Lycéennes de Chibok: Abuja reconnaît un échec des négociations avec Boko Haram

Le Nigeria reconnaît des pourparlers avec Boko Haram pour obtenir la libération des lycéennes de Chibok, aux mains du groupe jihadiste. Abuja le reconnaît pour la première fois. Le ministre de l'Information du Nigeria a dévoilé, vendredi 16 septembre, les grandes lignes de ces négociations menées par les services secrets nigérians pour tenter de rendre à leurs familles les 218 lycéennes toujours retenues par le groupe islamiste qui a fait allégeance à l'organisation Etat islamique.

Les premiers pourparlers « ont eu lieu le 17 juillet 2015 », raconte le ministre de l'Information, soit deux mois après l'élection de Muhammadu Buhari et plus d'un an après l'enlèvement des jeunes filles.
Ce jour-là, en échange des lycéennes, Boko Haram réclame la libération de plusieurs de ses prisonniers - et pas des moindres - certains ayant été condamnés pour avoir commandité des attentats meurtriers. Un échange « difficile à accepter », reconnaît le ministre de l'Information, mais à l'époque, explique-t-il, le président Buhari donne son accord, car à ses yeux la libération des jeunes filles dont il a fait une promesse de campagne est « sacro-sainte ».
Un mois plus tard, tout semble prêt pour procéder à l'échange, mais au dernier moment, l'opération est annulée. On ignore pour quelles raisons. Depuis, deux autres sessions de négociations ont été organisées, fin 2015 puis début 2016, selon Abuja. Mais là non plus, elles n’ont pas abouti.
Le Nigeria promet de poursuivre ses efforts, mais reconnaît que les divisions grandissantes au sein du groupe islamiste ont sérieusement compliqué la tâche des services de renseignements.
Parmi les 276 lycéennes enlevées en avril 2014, 57 avaient réussi à s'échapper juste après le rapt, et seulement l'une d'entre elles a été retrouvée par l'armée. C'était en mai dernier.

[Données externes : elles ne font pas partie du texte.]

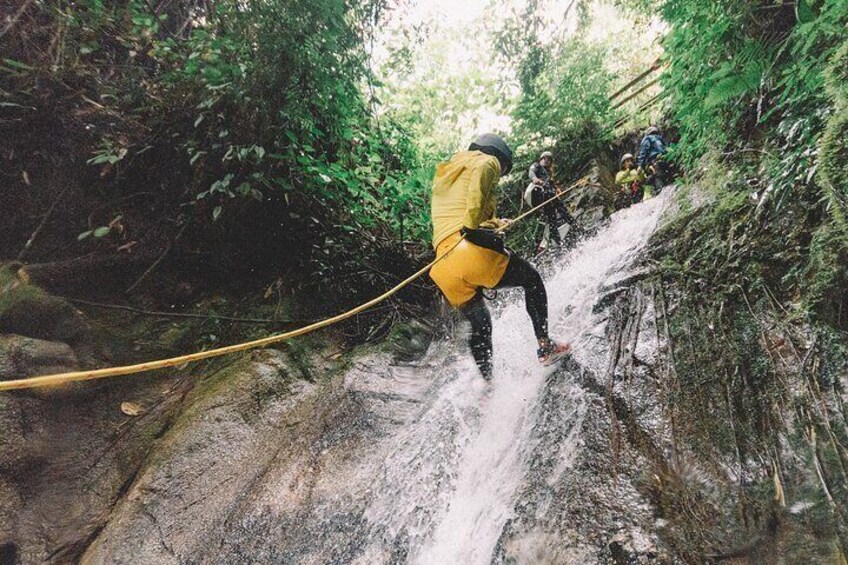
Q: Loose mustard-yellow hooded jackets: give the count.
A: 1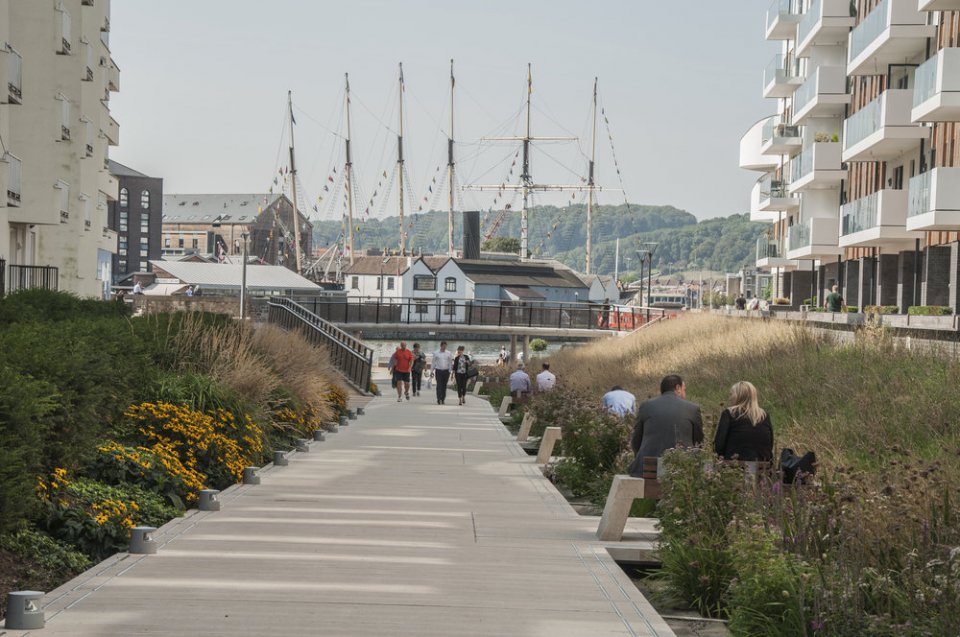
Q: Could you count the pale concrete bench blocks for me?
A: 5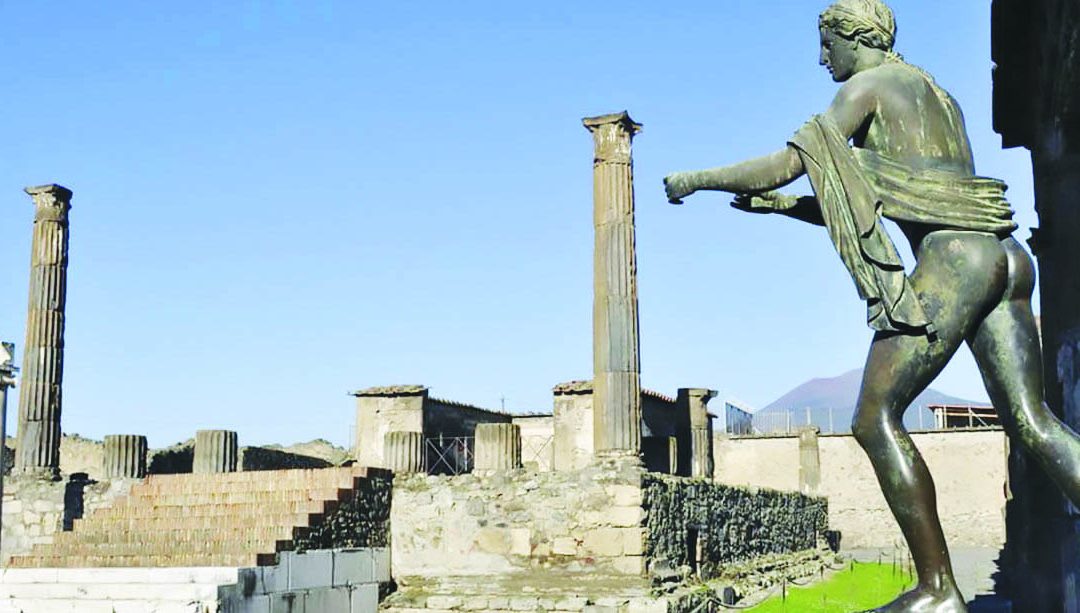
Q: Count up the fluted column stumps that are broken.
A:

Réaction du collectif Bring Back Our Girls
Depuis neuf mois, le collectif Bring Back Our Girls réclame davantage de transparence de la part du gouvernement nigérian. Alors même s’il n'y a aucune annonce significative, Aisha Yesufu, la porte-parole du mouvement de soutien aux lycéennes de Chibok se déclare satisfaite.

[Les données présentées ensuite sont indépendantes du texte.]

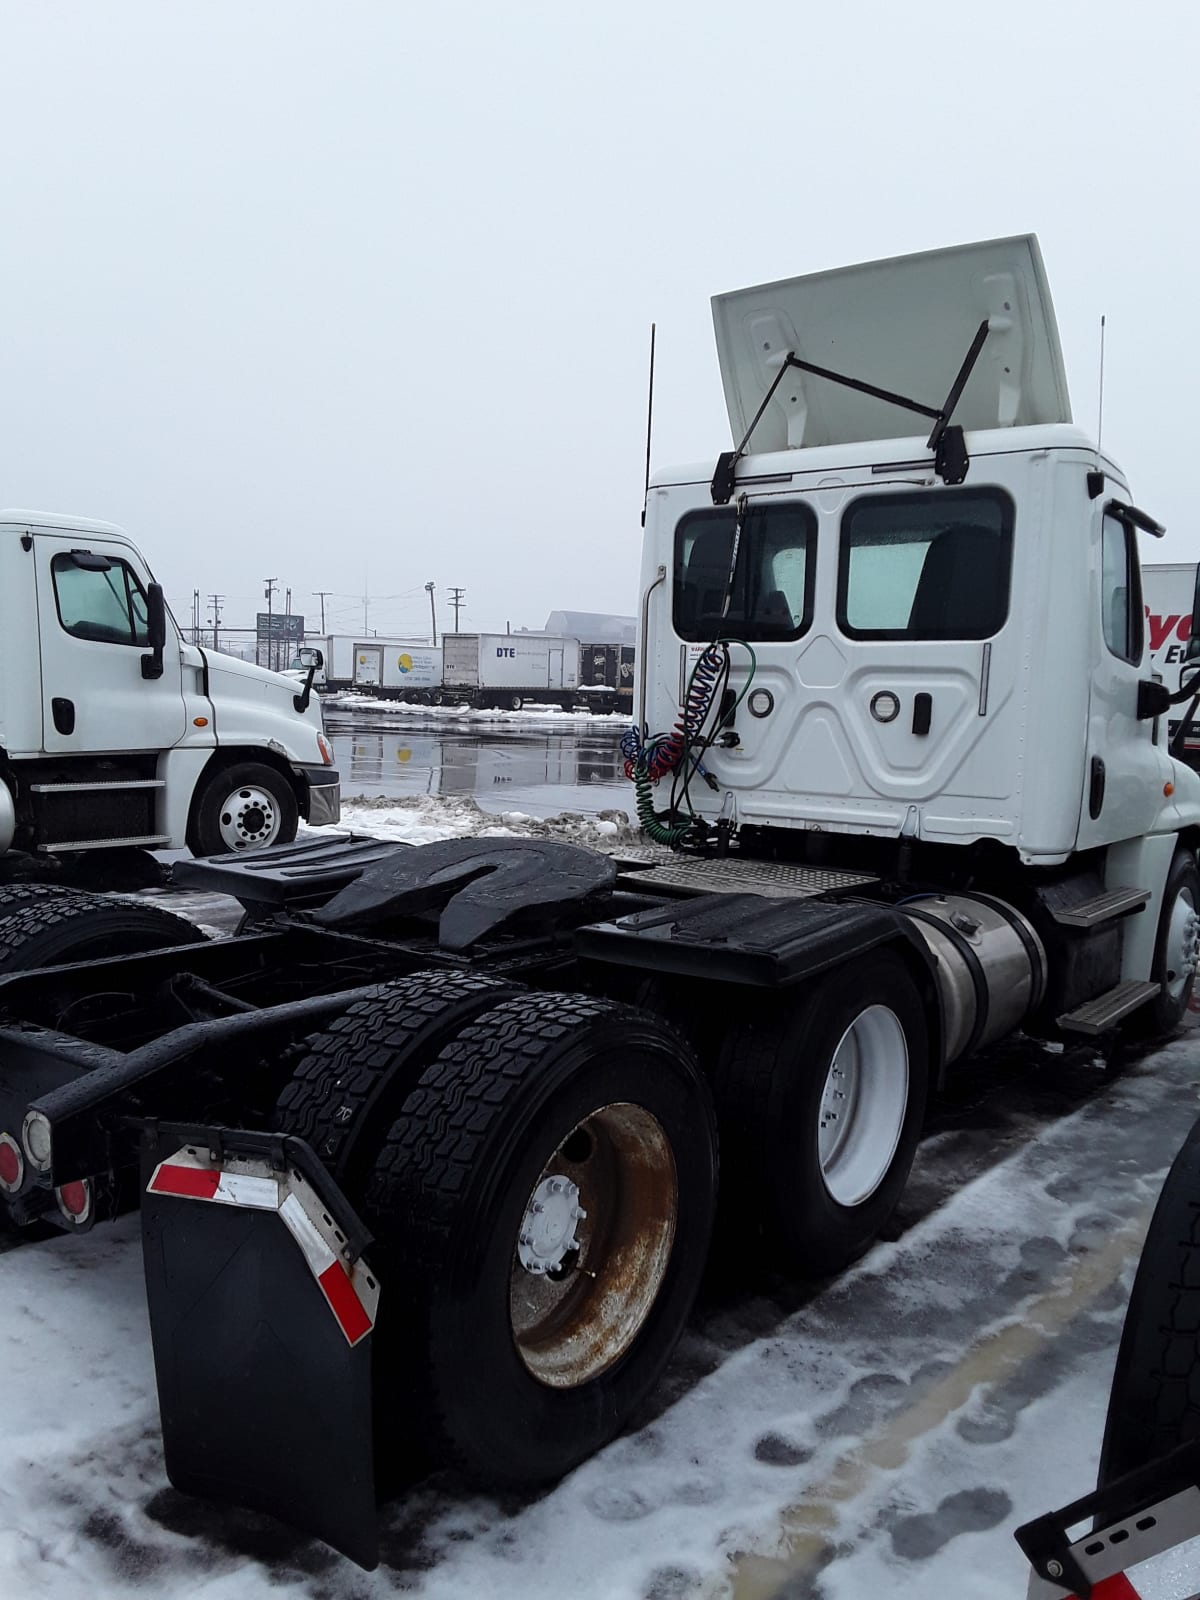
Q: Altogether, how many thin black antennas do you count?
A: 2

« C'est très bien de pouvoir savoir les efforts faits par le gouvernement pour ramener vivantes nos filles. Parce que sincèrement nous espérons que ce soit le signe d'une nouvelle période, avec des comptes rendus réguliers auprès des parents des jeunes filles, auprès de notre mouvement aussi en direction du grand public. Mais en attendant, nous allons poursuivre notre veille active autour des progrès. »
Ces dernières semaines, les relations étaient glaciales entre le collectif et les autorités. Avec comme point d'orgue, un moment de forte tension lors d'une marche en direction du palais présidentiel stoppée nette par la police.
« Le mouvement n'était pas content du silence du gouvernement. En particulier sur la vidéo mise en ligne où l'on voit une des jeunes filles debout, prenant la parole et plaidant pour leur sauvetage. Vraiment, le silence du gouvernement est inacceptable. Et nous continuerons à faire pression pour que le gouvernement agisse dans le bon sens. A l'issue de ce jour, nos 218 jeunes filles de Chibok, qui sont toujours en attente d'être libérées, doivent être ramenées chez elles. Ce sont des citoyennes nigérianes. Elles n'ont pas à supplier pour être sauvées. Il en a va de leur droit élémentaire. »
Et aujourd'hui cela fait 888 jours de détention pour les lycéennes de Chibok.